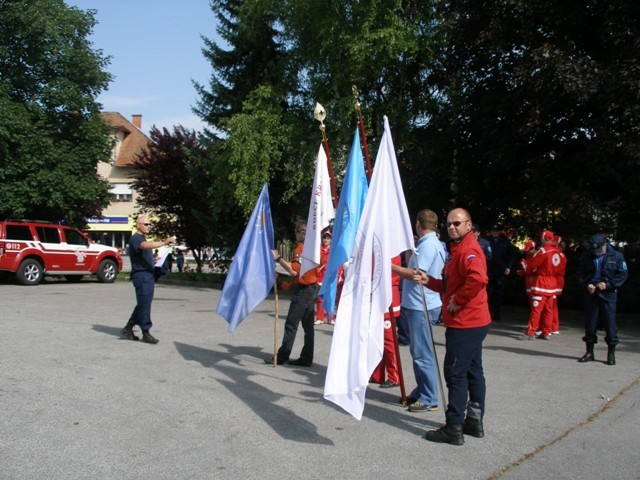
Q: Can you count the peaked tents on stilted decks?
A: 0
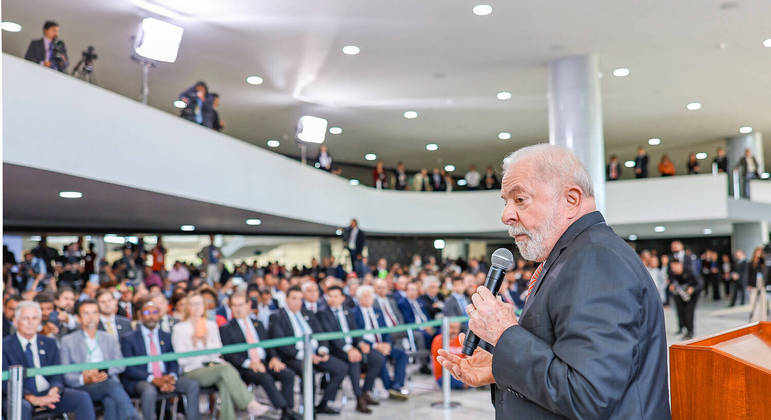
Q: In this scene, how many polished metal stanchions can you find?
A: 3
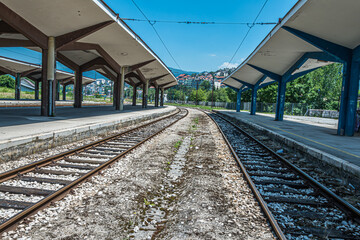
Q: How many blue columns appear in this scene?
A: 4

§ §

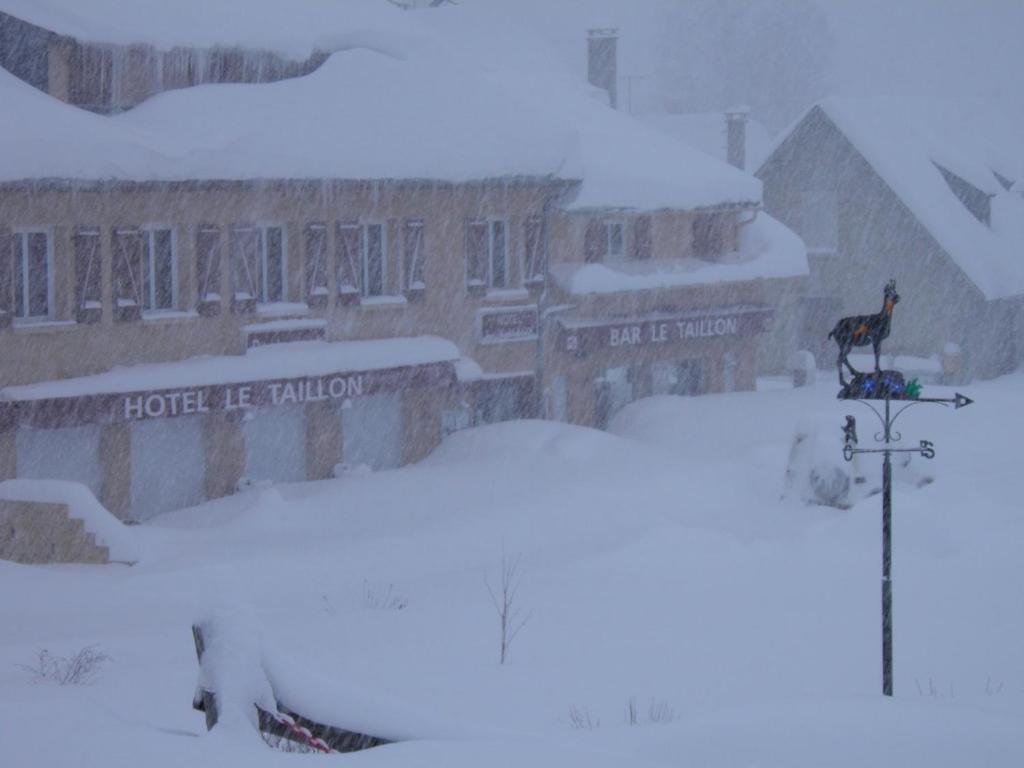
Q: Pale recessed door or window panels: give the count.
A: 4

§ §

● **Exercise details**
Find the word "scene" in the entries, then copy out every line that has it.

● **Answer to the problem**
Q: In this scene, how many polished metal stanchions can you find?
Q: How many blue columns appear in this scene?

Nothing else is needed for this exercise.